Training may also include generating a first output training image 1116 (also referred to as a "first output training image" as well) based on the rotated first implicit representation 1108 of the training object 1101

) And generates a second output training image 1114 (also referred to as a second output training image 1114) based on the rotated second implicit representation 1110 of the training object 1101

). Training may also include comparing the first input training image 1100 with the second output training image 1114, and the second inputThe training image 1102 is compared to a first output training image 1116.

FIG. 12 illustrates a flow diagram of an exemplary process for training a model, such as ML model 220, based on an invariant constraint under rotation between a training object and a model-generated representation, according to one or more implementations.

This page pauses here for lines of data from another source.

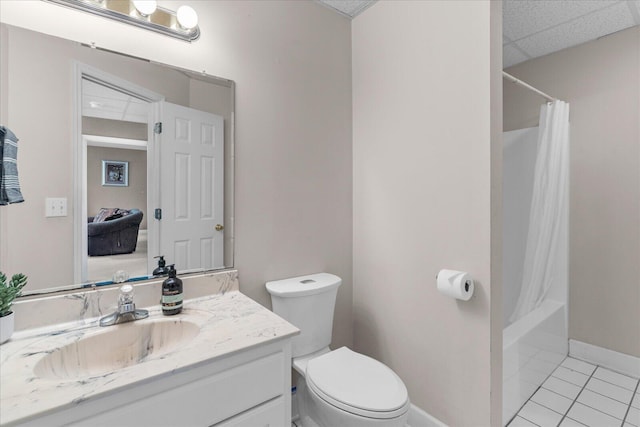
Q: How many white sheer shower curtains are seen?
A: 1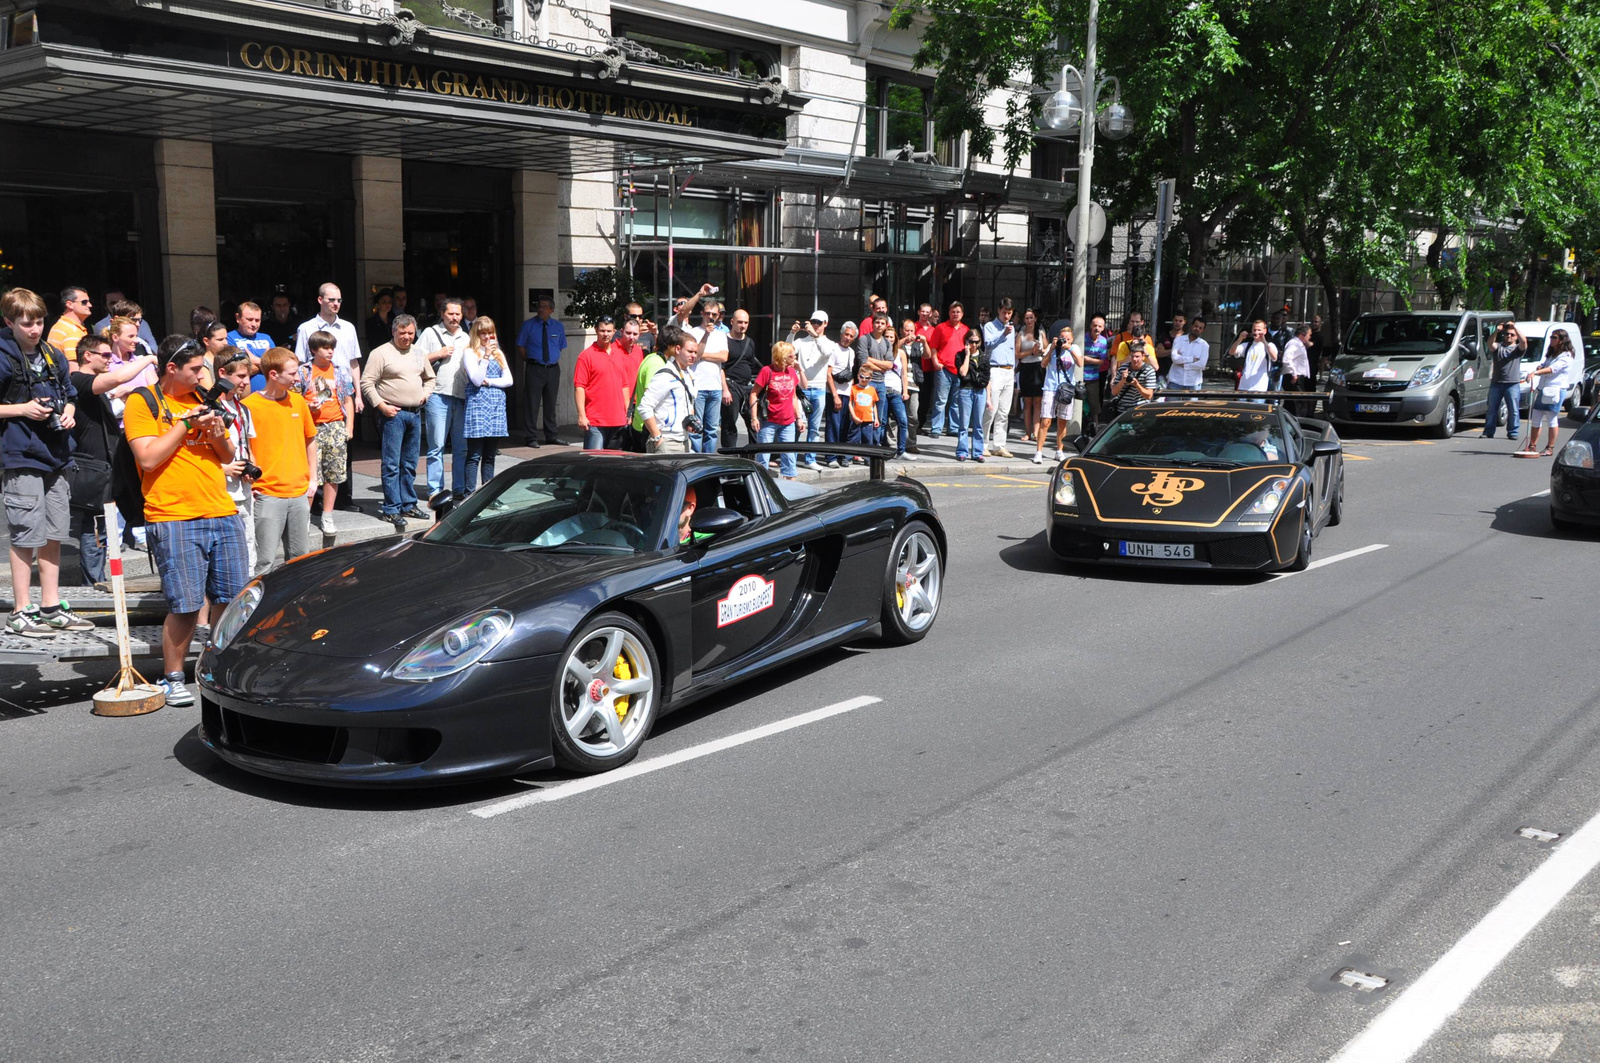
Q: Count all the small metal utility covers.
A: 2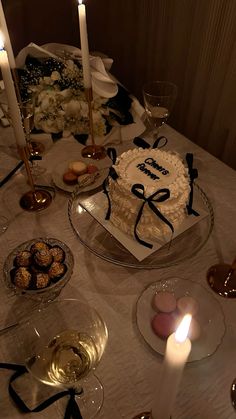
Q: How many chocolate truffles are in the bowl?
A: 7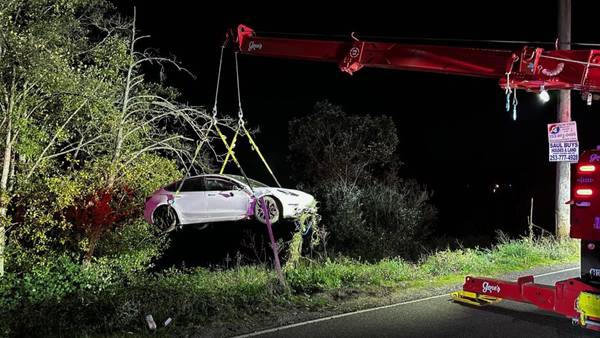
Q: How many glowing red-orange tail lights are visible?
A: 2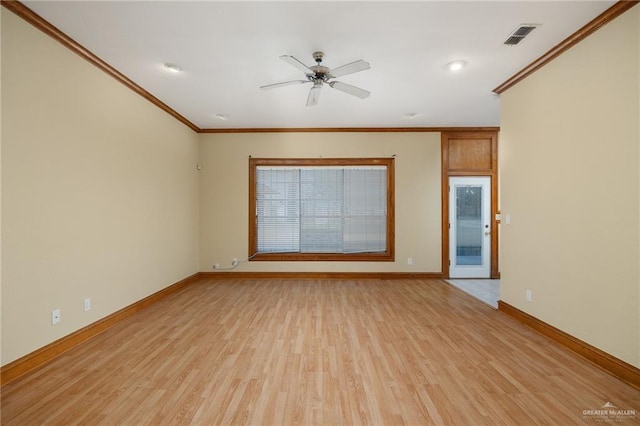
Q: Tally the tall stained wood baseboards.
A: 3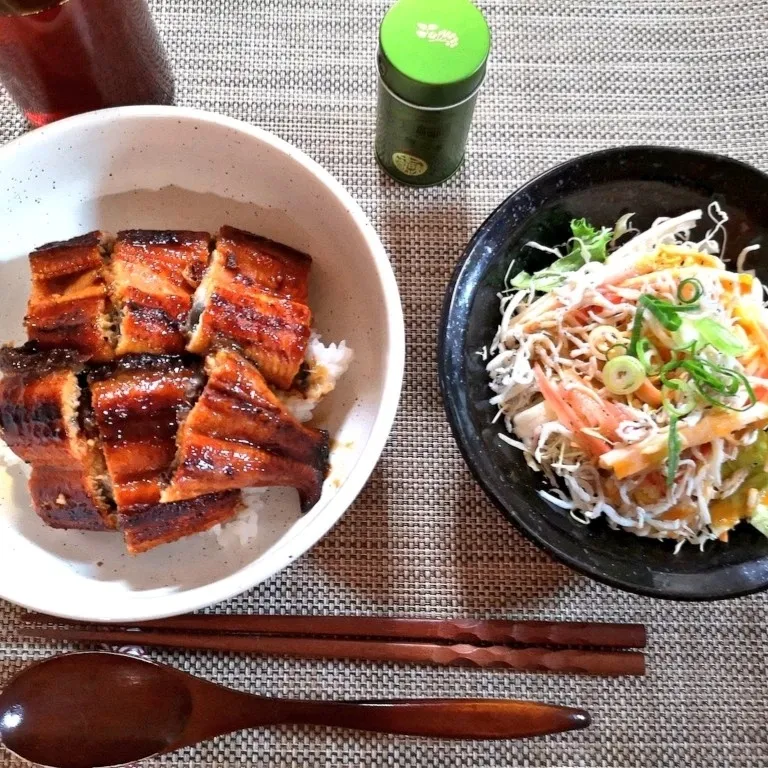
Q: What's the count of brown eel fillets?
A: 6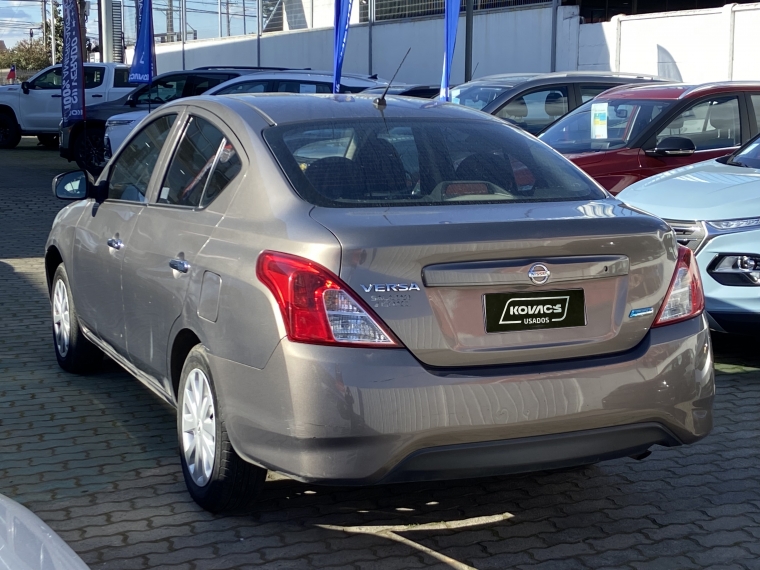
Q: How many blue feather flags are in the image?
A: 4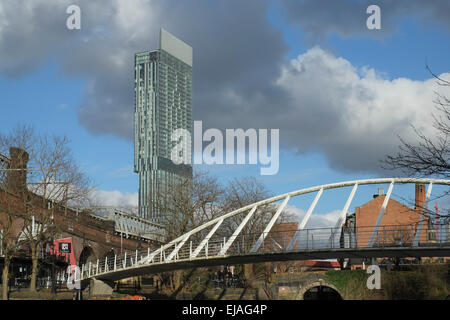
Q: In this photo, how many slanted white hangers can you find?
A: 8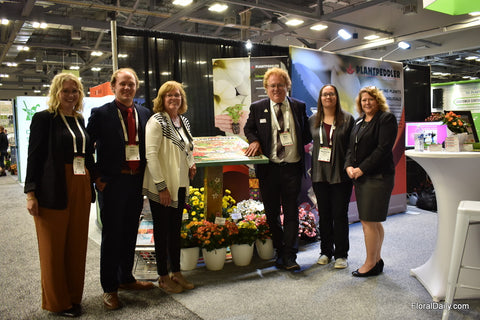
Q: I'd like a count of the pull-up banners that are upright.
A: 2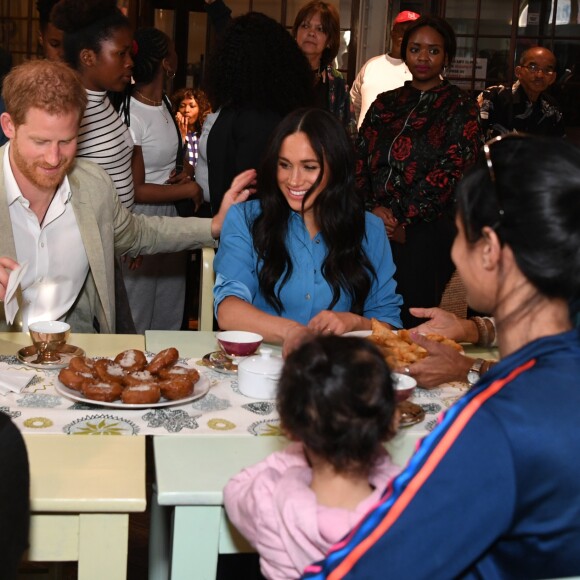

For purposes of explanation, process 1200 is described herein primarily with respect to server 120 of fig. 1. However, process 1200 is not limited to server 120 of fig. 1, and one or more blocks (or operations) of process 1200 may be performed by one or more other components of server 120 and/or by other suitable devices, such as electronic device 110. Further for purposes of explanation, the blocks of process 1200 are described herein as occurring sequentially or linearly. However, multiple blocks of process 1200 may occur in parallel. Further, the blocks of process 1200 need not be performed in the order shown, and/or one or more blocks of process 1200 need not be performed and/or may be replaced by other operations.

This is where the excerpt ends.